Up to now, one can pretty easily transform (valid) HTML 4.01 (and even more easily the stricter ISO 15445:2000 variant) into XML (or just parse it with an SGML parser), and then go on processing it in any way one likes—even in spite of the different basic syntaxes [namely the variant SGML reference concrete syntax declared in the "SGML declaration for HTML" for the former, and "XML syntax" for the latter (the XML syntax can be seen as a special variant or mode of SGML syntax, too)].

But it looks that with the new, third "HTML5 syntax"

  1. neither XML nor SGML nor "traditional" HTML parsers can reliably parse "general" HTML5, and
  2. even a "native" HTML5 parser can't create an equivalent XHTML document from "general" HTML5 input.

These are huge drawbacks regarding interoperability in my point of view, bringing us right back to "competing instead of cooperating", as one could say. And I fail to see the advantage of the "HTML5 syntax" which presumably should outweigh and compensate these drawbacks.

Or am I missing something important here? (Other than the advice that in this light it is probably unwise to use element and attribute names which are illegal in both XML and "traditional" HTML.)

tin-pot avatar Jan 01 '16 22:01 tin-pot

@sethdill

It's good to be smarter than that whole group. It's not like anything has come of HTML5.

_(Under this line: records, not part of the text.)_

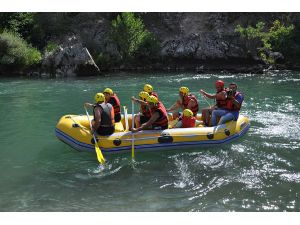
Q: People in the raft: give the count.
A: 9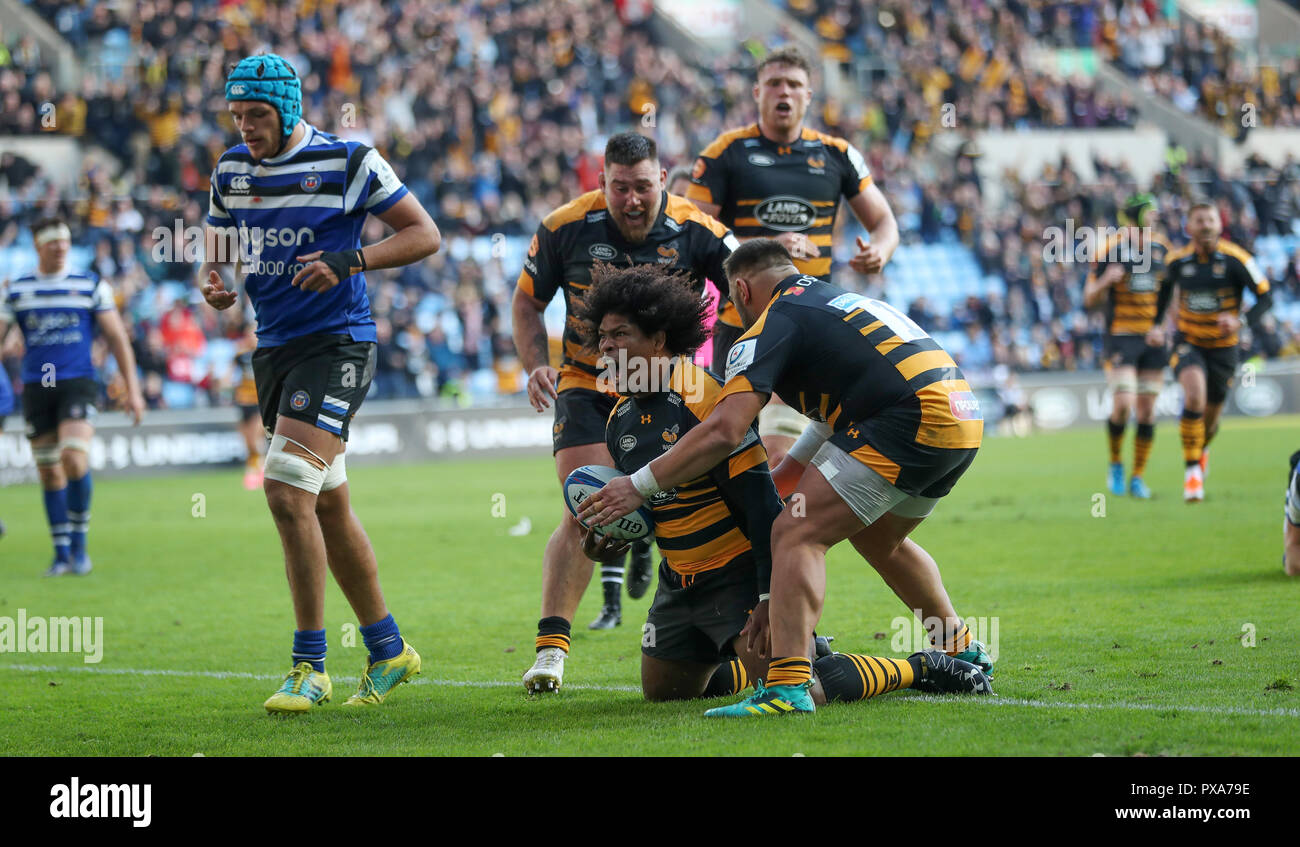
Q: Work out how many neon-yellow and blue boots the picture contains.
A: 2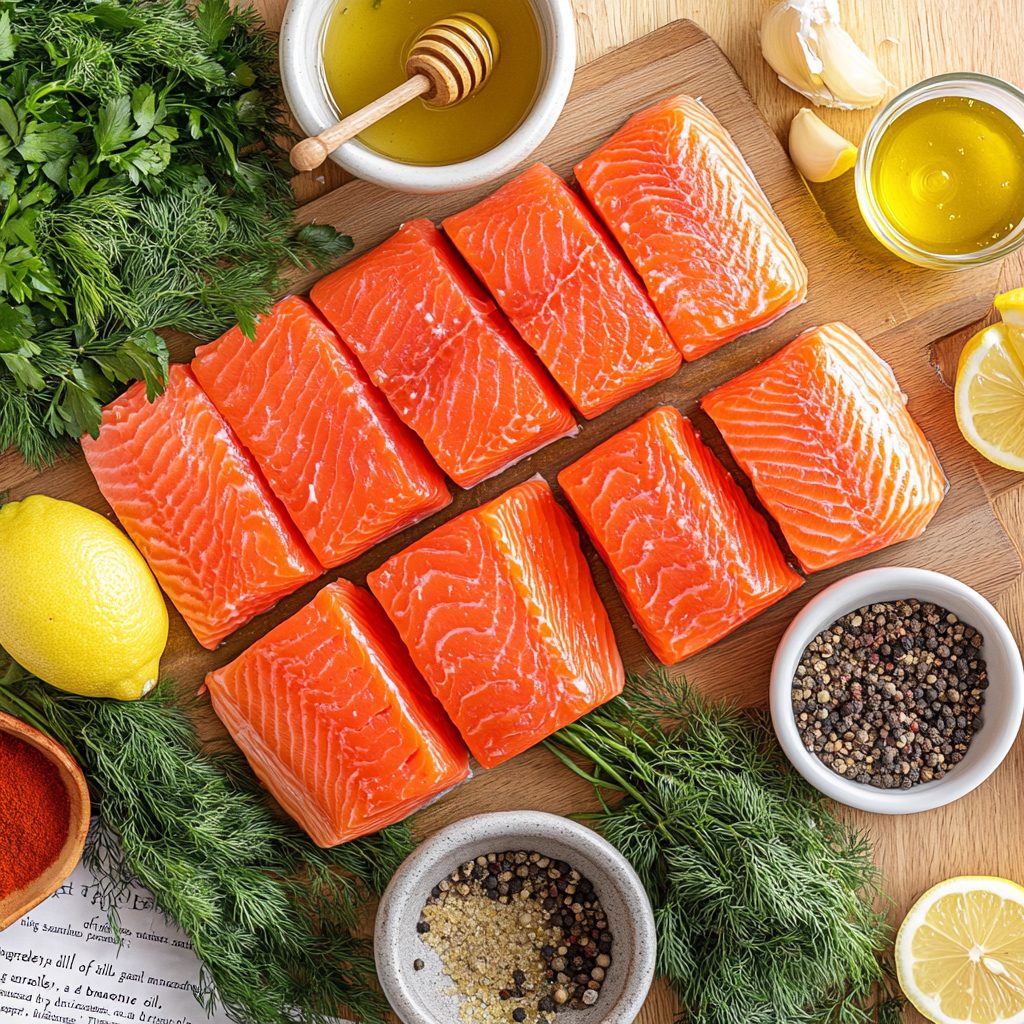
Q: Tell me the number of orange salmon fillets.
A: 9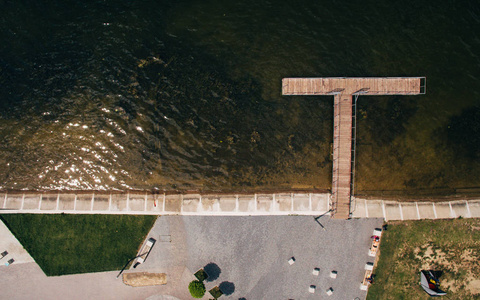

This reminds me of a rather funny comment made by Norman Walsh, regarding proposals to remove processing instructions from the XML syntax:

«I am totally exasperated by the folks that want to remove PIs from XML. "Here's your Swiss Army Knife, norm, oh, but we broke off the small blade (the internal subset) and we've removed the tweezers (PIs), because you don't really need those. And for good measure we welded the corkscrew open (thou shalt always put elements in a namespace). Is there anything else we can do to help you?"» – N. Walsh, 2003-01-24

What has this to do with HTML5? Well, the HTML5 syntax has a special "state" with the cute name bogus comment state, and lo and behold: this is where an HTML5 parser ends up in when a PI is encountered—be it a valid HTML 4 PI, or a valid XML PI (which are different).

So—no: not even a group like the W3C or WHATWG should be exempt from any questioning.

But then again, I still might find satisfying answers using the old-fashioned technique of reading the f***ing specification and rationale for HTML5.